___ Data for this task
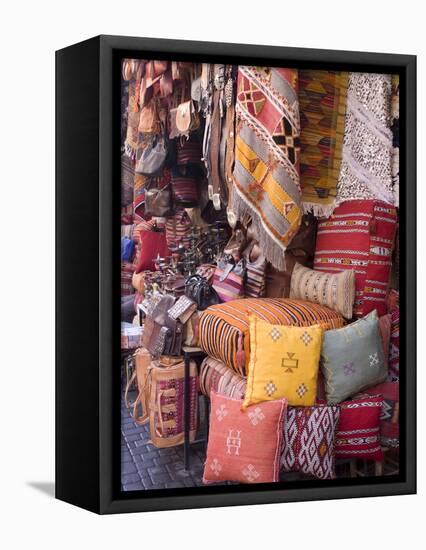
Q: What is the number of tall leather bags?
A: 2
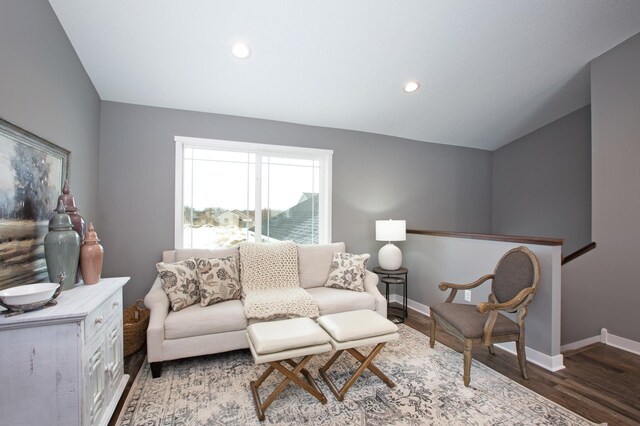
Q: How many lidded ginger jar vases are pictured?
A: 3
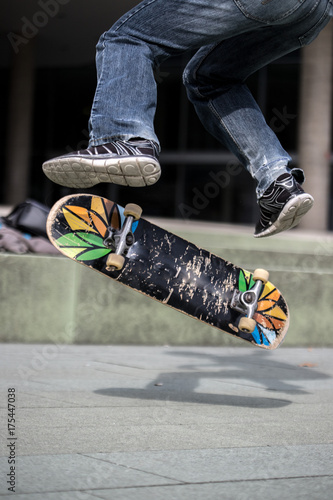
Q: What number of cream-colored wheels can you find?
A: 4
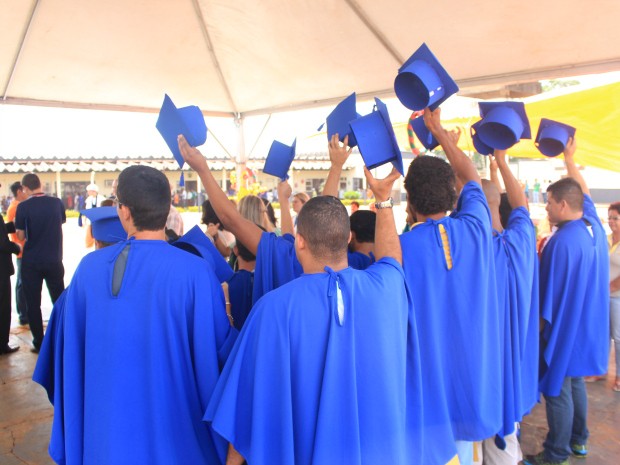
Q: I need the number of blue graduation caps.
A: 11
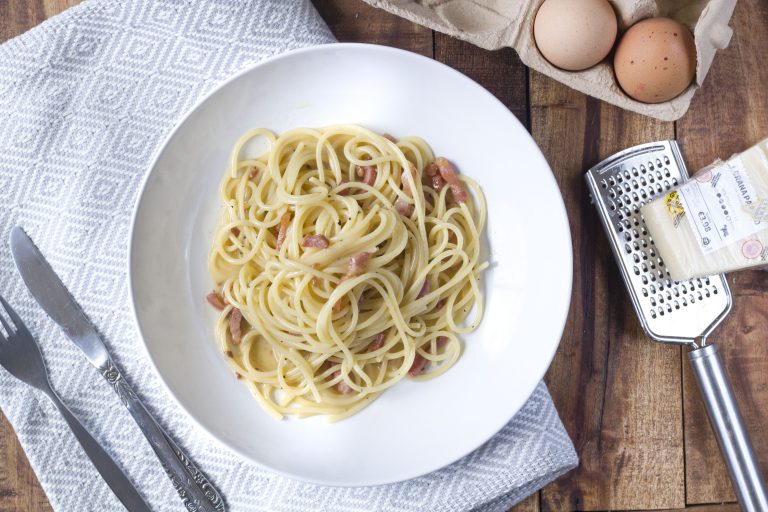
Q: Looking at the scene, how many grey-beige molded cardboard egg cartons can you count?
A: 1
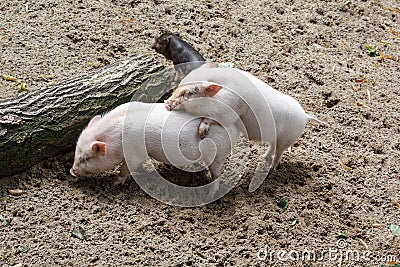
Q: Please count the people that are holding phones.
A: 0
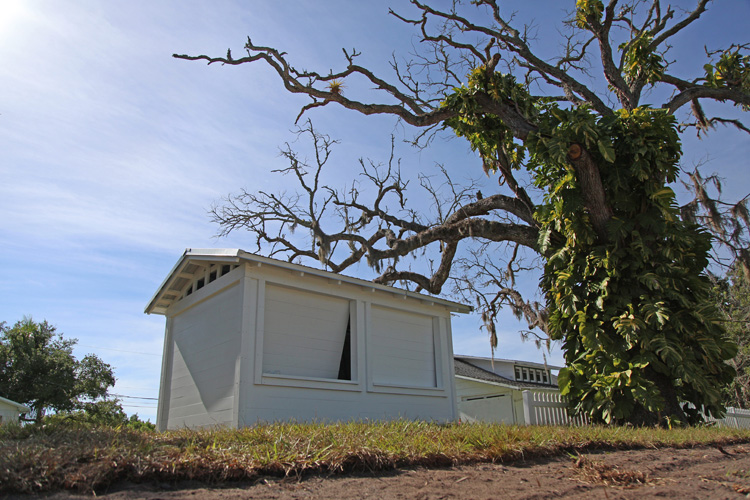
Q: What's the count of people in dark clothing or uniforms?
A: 0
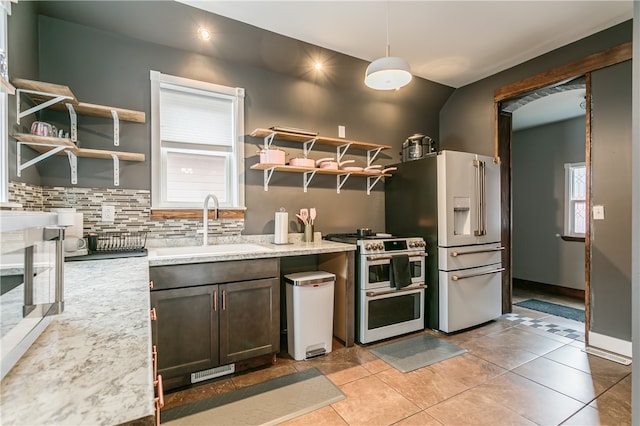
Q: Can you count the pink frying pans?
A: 2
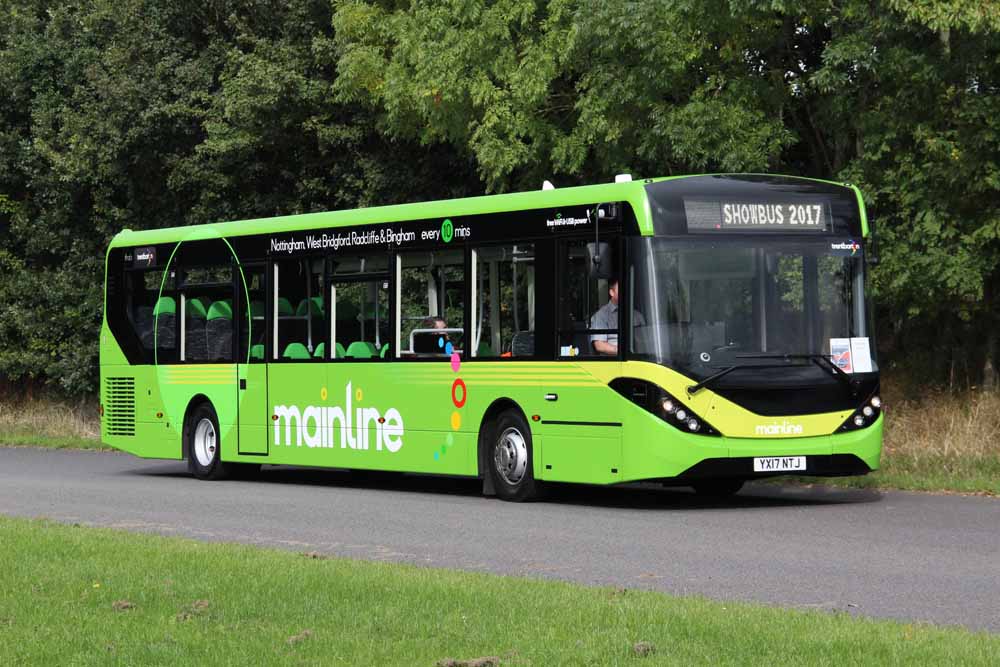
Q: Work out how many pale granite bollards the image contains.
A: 0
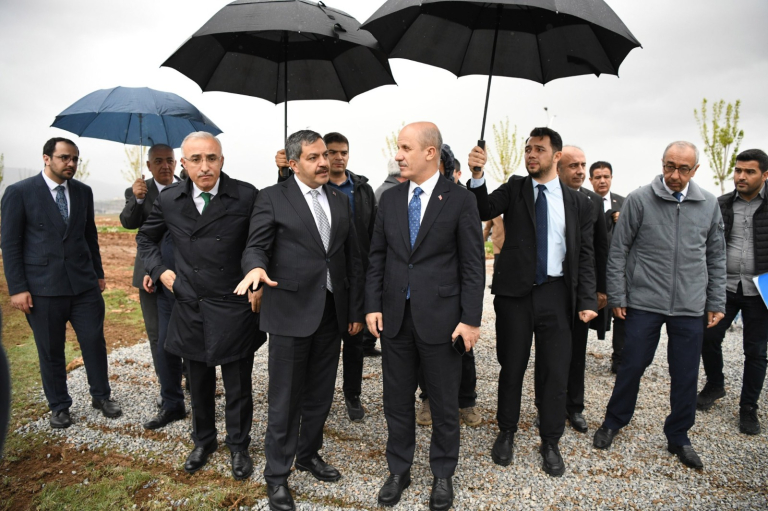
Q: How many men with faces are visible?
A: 11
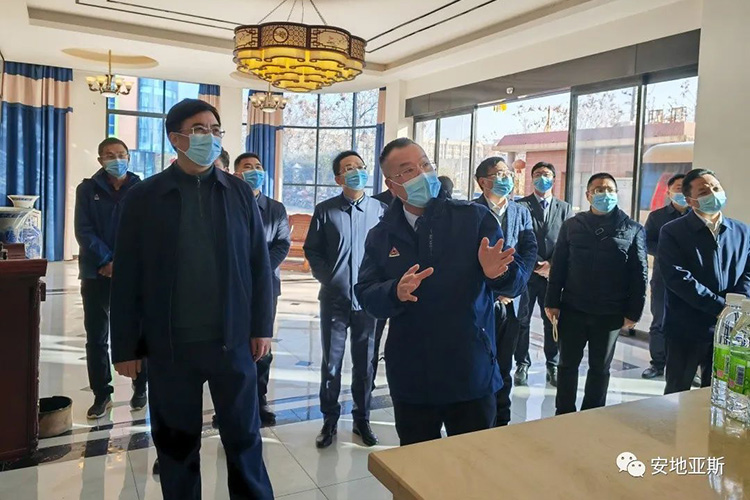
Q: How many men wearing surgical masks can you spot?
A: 10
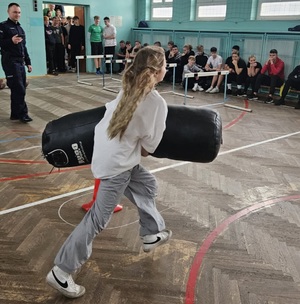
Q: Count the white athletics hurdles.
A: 4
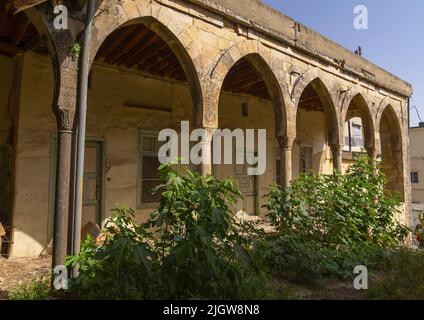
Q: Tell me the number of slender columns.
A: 5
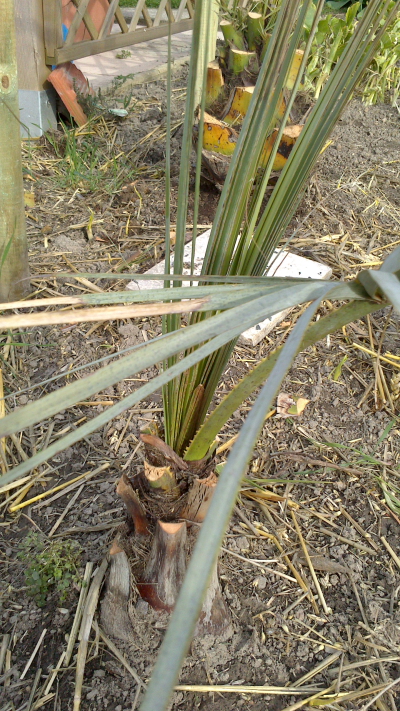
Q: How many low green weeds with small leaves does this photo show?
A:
______
• [Instructions to follow]
The listing should be transcribed exactly. No picture is to appear in the transcription.

• [Task response]
Q: What is the number of tall leather bags?
A: 2
Q: How many lidded ginger jar vases are pictured?
A: 3
Q: What number of cream-colored wheels can you find?
A: 4
Q: I need the number of blue graduation caps.
A: 11
Q: Looking at the scene, how many grey-beige molded cardboard egg cartons can you count?
A: 1
Q: Please count the people that are holding phones.
A: 0
Q: What's the count of people in dark clothing or uniforms?
A: 0
Q: Can you count the pink frying pans?
A: 2
Q: Work out how many pale granite bollards the image contains.
A: 0
Q: How many men with faces are visible?
A: 11
Q: How many men wearing surgical masks can you spot?
A: 10
Q: Count the white athletics hurdles.
A: 4
Q: Tell me the number of slender columns.
A: 5
Q: How many low green weeds with small leaves does this photo show?
A:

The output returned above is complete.